Oranges on the Altars for Fruitvale's Day of the Dead
Published 4:00 am, Friday, October 27, 2000
Are you looking for food for the dead? It's picnic time at the cemetery, and, in Fruitvale's Hispanic community, time for hungry ghosts to come to supper.
"Angelitos somos, del cielo venimos, a pedir ayote para que comamos," runs one Mexican popular song. "We're little angels, coming from the heavens, in search of a good meal we can eat."
This is when families build an altar, or ofrenda, to offer a ceremonial meal to the dearly departed. Brilliant garlands of marigolds, or zempasuchitl, as they are known in Mexico, are set out on altar cloths along with the photographs and keepsakes of the deceased. Then the family adds representations of their loved ones' favorite foods: mole, as often as not, and chocolate; fruit or even a bottle of Tecate.
Roberto Vargas, who has been a community leader in Oakland for a good quarter of a century now, always puts out the longshoreman's hook that belonged to his father, who worked in the shipyards.

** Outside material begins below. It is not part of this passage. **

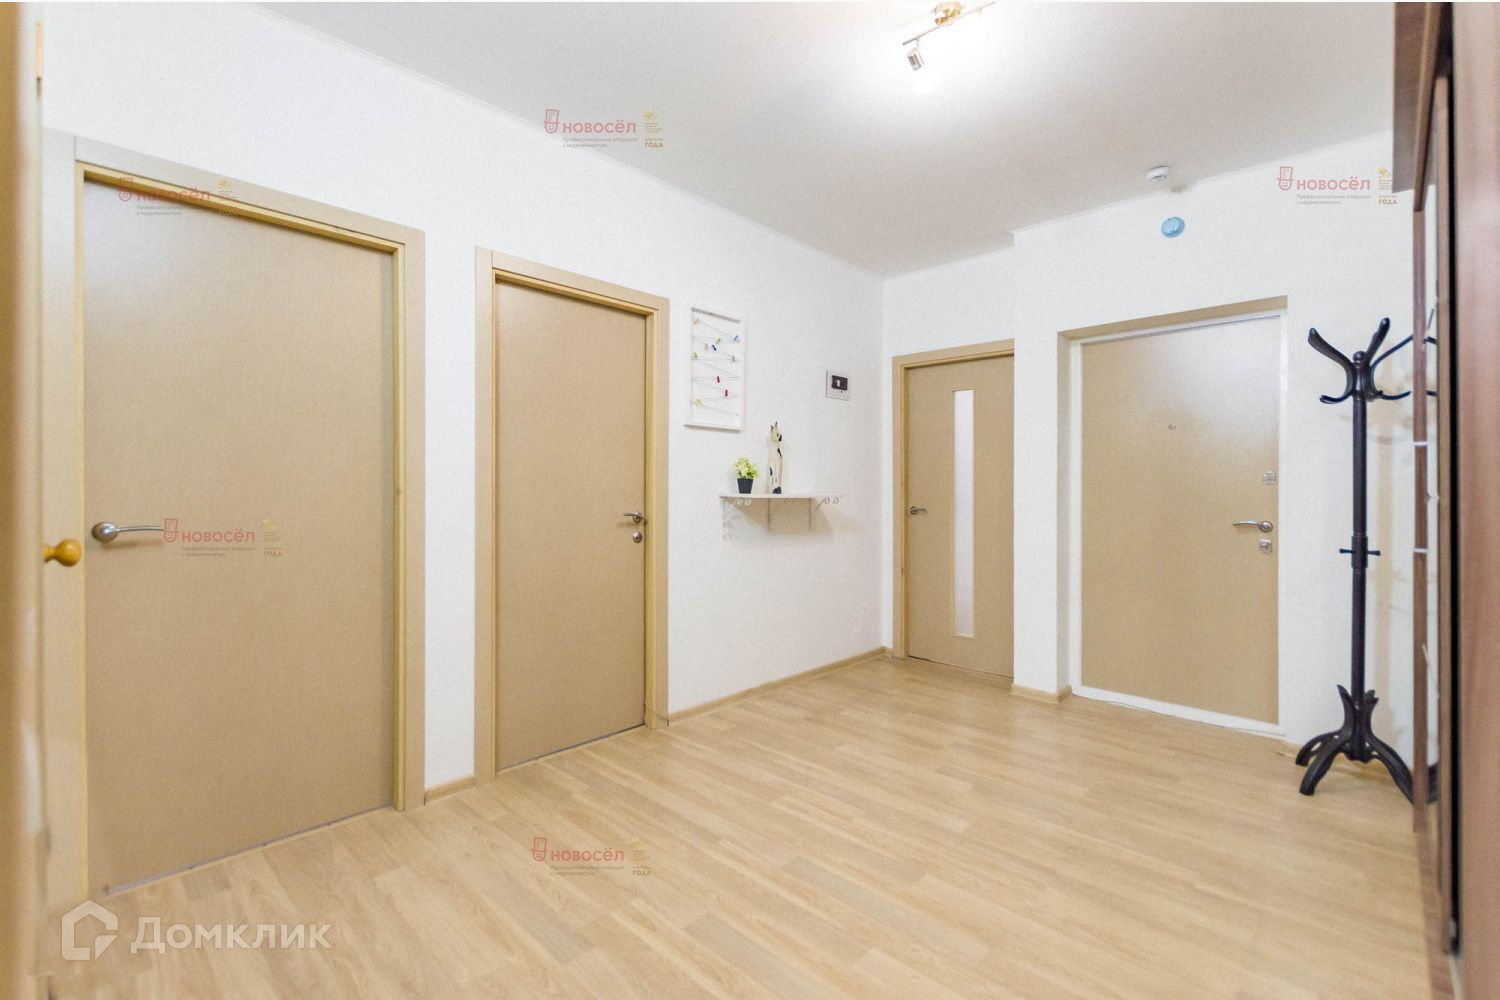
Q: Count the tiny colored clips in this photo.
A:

Alongside, he sets a bowl of walnuts -- his father never snacked on junk food. "It's a way to remind my family that's what we're about," he recalled recently at the Oakland Museum's Day of the Dead festivities. "We want to be open to death as a part of our realities."
Piled up at El Corazon del Pueblo, a Fruitvale import store on International Boulevard, are papier mache zucchini to put on the altars, as well as rubber sugar cane, plaster limes, Styrofoam doughnuts (very convincing and powdery) and even a little heap of beans -- plastic frijoles.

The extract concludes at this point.